*** MATERIAL SHOWN ***
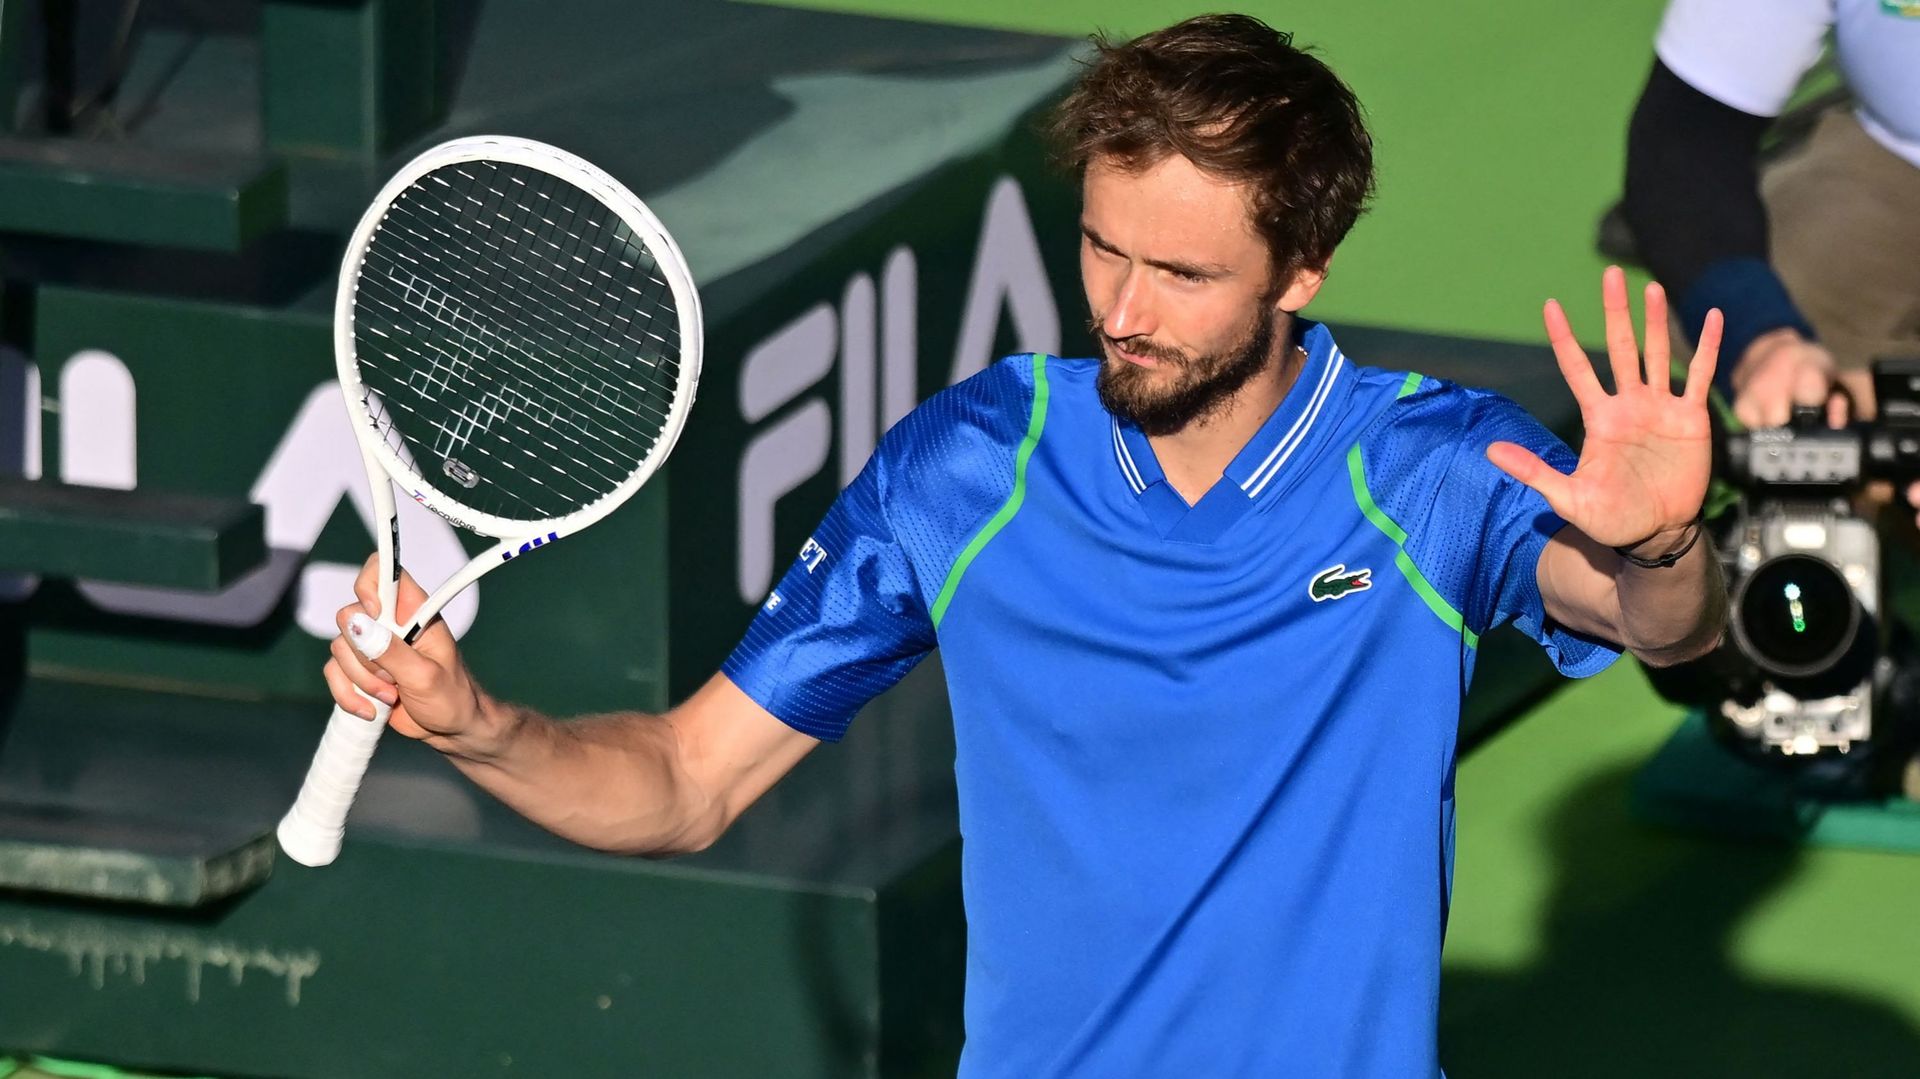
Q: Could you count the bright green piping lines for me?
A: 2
***
*** MATERIAL SHOWN ***
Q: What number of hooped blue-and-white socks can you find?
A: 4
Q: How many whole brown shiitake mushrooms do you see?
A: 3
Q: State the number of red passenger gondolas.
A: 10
***
Reproduce every line above containing "number".

> _REPLY TO THE TASK_
Q: What number of hooped blue-and-white socks can you find?
Q: State the number of red passenger gondolas.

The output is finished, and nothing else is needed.